Cumhuriyet döneminin ilk tesettürlü doktorlarından olan Ökten daha sonra 1953 yılında hac için görevlendirilmesinin ardından hayatı, İstanbul-Hicaz arasında geçmeye başlamıştır.
Ökten ailesi ve yakınları Osmanlı döneminin son zamanlarına ve Cumhuriyet'in ilk yıllarına tanıklık yapmış ailelerdendir.

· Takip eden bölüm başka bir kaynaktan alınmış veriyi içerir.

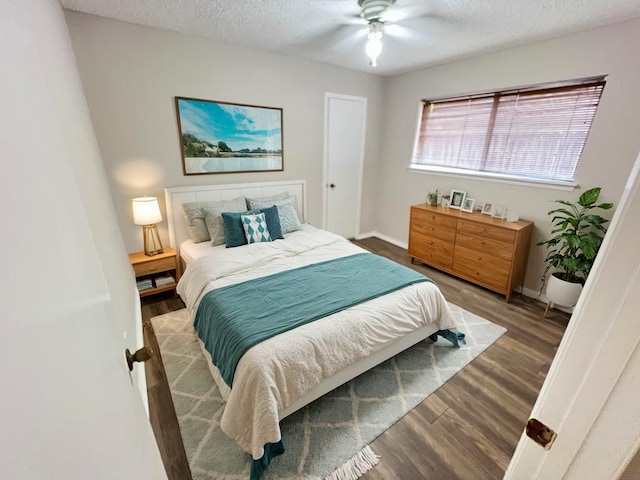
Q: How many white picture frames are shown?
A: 4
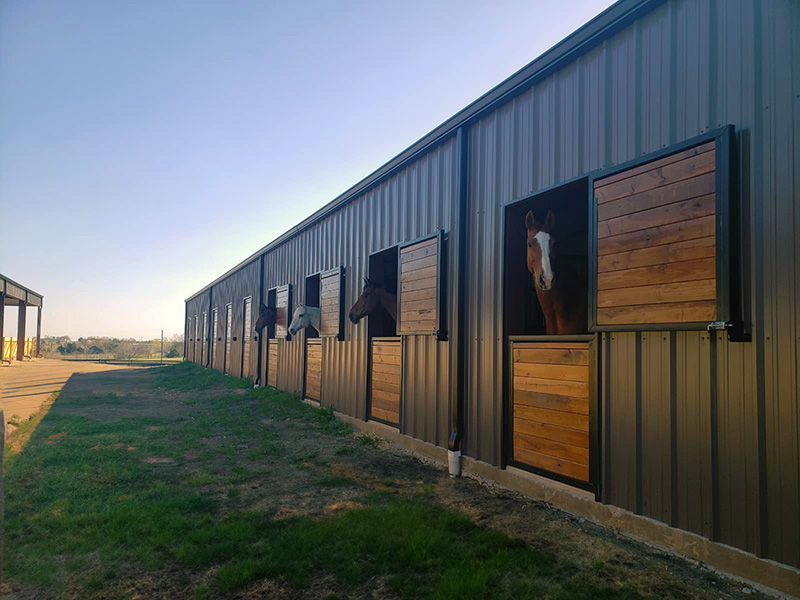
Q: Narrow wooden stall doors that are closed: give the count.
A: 6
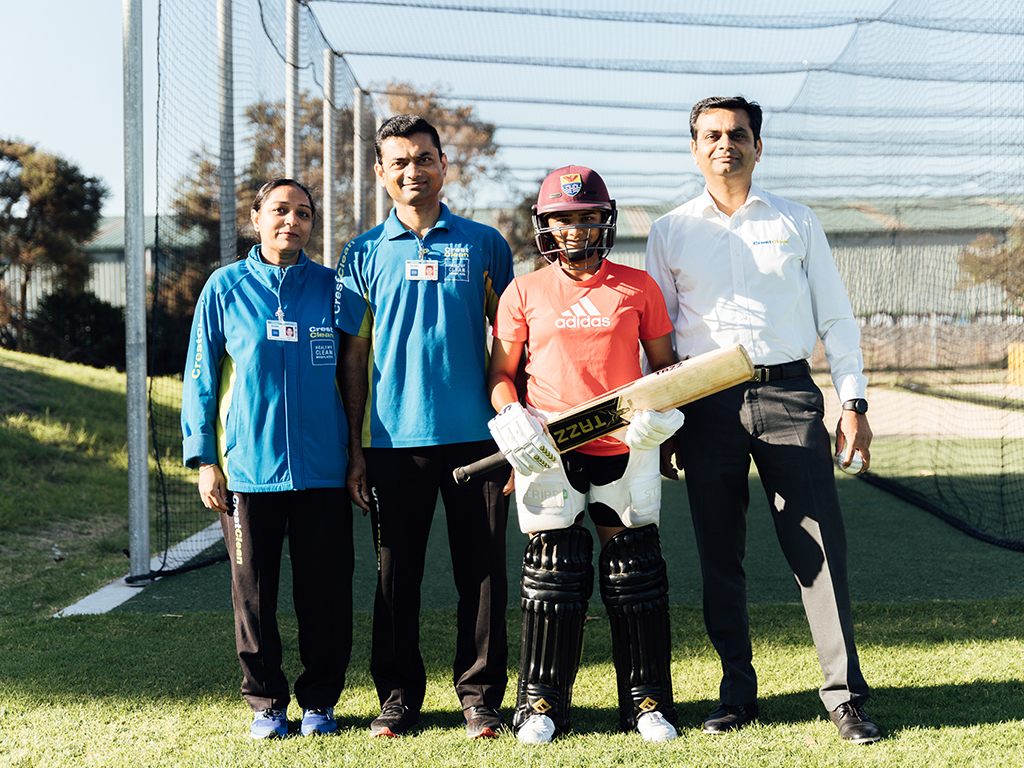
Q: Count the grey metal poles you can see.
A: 6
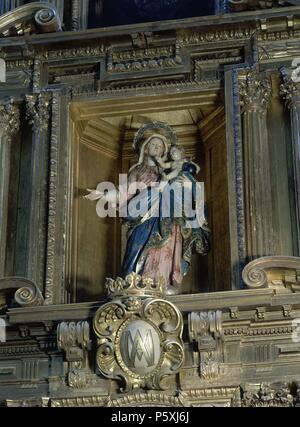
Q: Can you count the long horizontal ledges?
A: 2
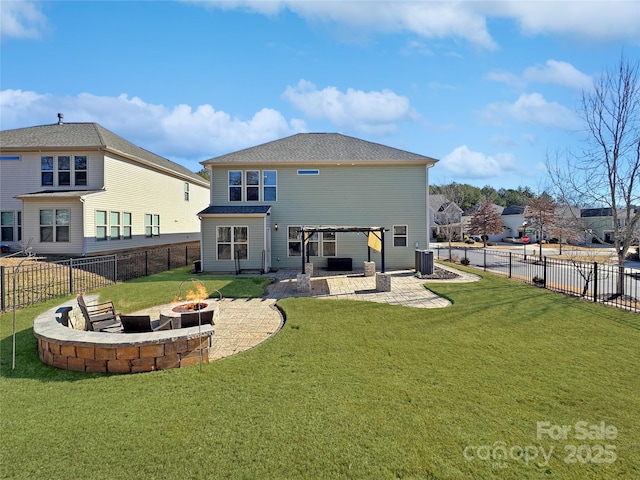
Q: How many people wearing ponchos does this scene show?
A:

Hümeyra Ökten’in hayatında babasının ciddi etkisi vardır. Eğitim hayatı İstanbul’da geçmiştir. Bir yandan gittiği okullarda ve tıbbiyede eğitimini en iyi şekilde alırken diğer yandan kardeşleriyle birlikte önemli bir ilim adamı olan babasının birebir eğitiminden geçmiş; babasının dost ve ilim çevresiyle de olan teması onun kültür ve irfan dünyasını zenginleştirmeye başlamıştır. Babası Mahmud Celaleddin Ökten başta olmak üzere, onun sohbet arkadaşları ve bugünün hatırı sayılır ilim adamları olan talebeleriyle irtibatı sadece okul hayatında değil, hayatın her yönünde yetişmesine katkıda bulunmuşlardır.

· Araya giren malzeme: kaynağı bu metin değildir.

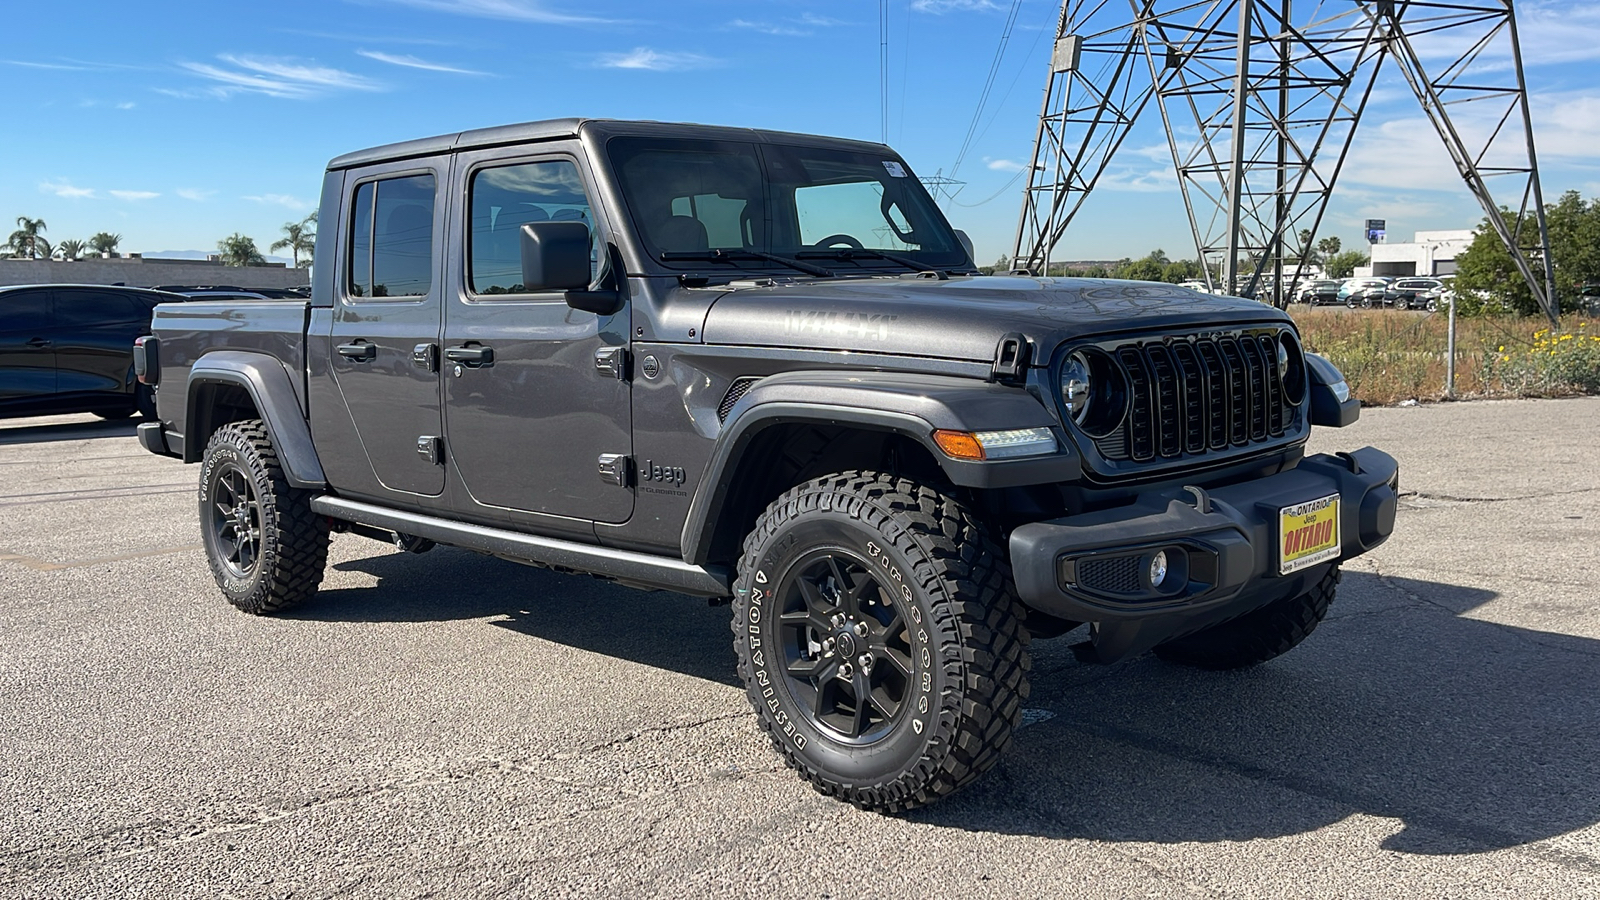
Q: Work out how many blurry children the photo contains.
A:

Ökten, ilkokuldan itibaren gittiği her okulu birincilikle bitirerek 1949 yılında İstanbul Tıbbiyesi'nden mezun olur. Dahiliye ihtisasını da 2 buçuk yıl içinde tamamlar. Hocalarının gözde öğrencisi olduğu halde, çok başarılı, hastalardan büyük talep gören bir dahiliye doktoru iken ve ihtisasında ilerlemesi için hiçbir engel yokken, tesettürlü devam edemeyeceği için çalışma hayatına geçer. Bu kararına çok şaşıran hocaları bu tercihe bir türlü anlam veremezler. Oysa o Allah'ın emrine uymanın huzuru içinde kendini hastalarına hizmete adar. İstanbul'un mütedeyyin tek hanım doktoru olarak pek çok yerde ondan bahsedilmektedir artık.
Bir hasta duası ile Medine yolculuğu
Ayşe Hümeyra Ökten Medine’ye kutsal beldelere olan yolculuğunun dua ile nasip olduğunu şöyle anlatır:
“Benim ilk hacca gitmem de hasta duası ile oldu. Ben hacca gideyim istiyordum ama asistanlık yapıyorum. Hastanın benden beklemeyeceği bir hizmet yaptım herhalde ki "Doktor hanım ayağın Kâbe'ye varsın" diye dua etti. Birden durdum kapıda, "Allah'ım sen hasta duasını kabul edersin" dedim. Kabul oldu. Doktor olarak hacca gittim ilk. Orada da Allah'ım her sene geleyim diye dua ettim. Sonra Suudi Arabistan doktorlara oturma izni verince orada kalmaya başladım. 1960'tan bu yana her sene gittim.”
Ayşe Hümeyra Ökten'in 1953 yılında doktor olarak hacda görevlendirilmesi hayatında bir dönüm noktası olmuştur. Çocukluğunda babasının sohbetlerinden etkilenerek oluşturduğu kalbî bağlantı, Kâbe'nin içinde kıldığı namazla doruğa çıkar. "Orada bana bir şey oldu ve her sene Kâbe'ye gitmezsem ölürüm zannederdim" cümlesiyle ifadelendirir. Arafat'ta hacıların perişan halini görüp yardım gerektiğine şahit olunca; "Ya Rabbi izin ver her sene geleyim bu hizmeti yapayım" şeklindeki duası da karşılık bulur.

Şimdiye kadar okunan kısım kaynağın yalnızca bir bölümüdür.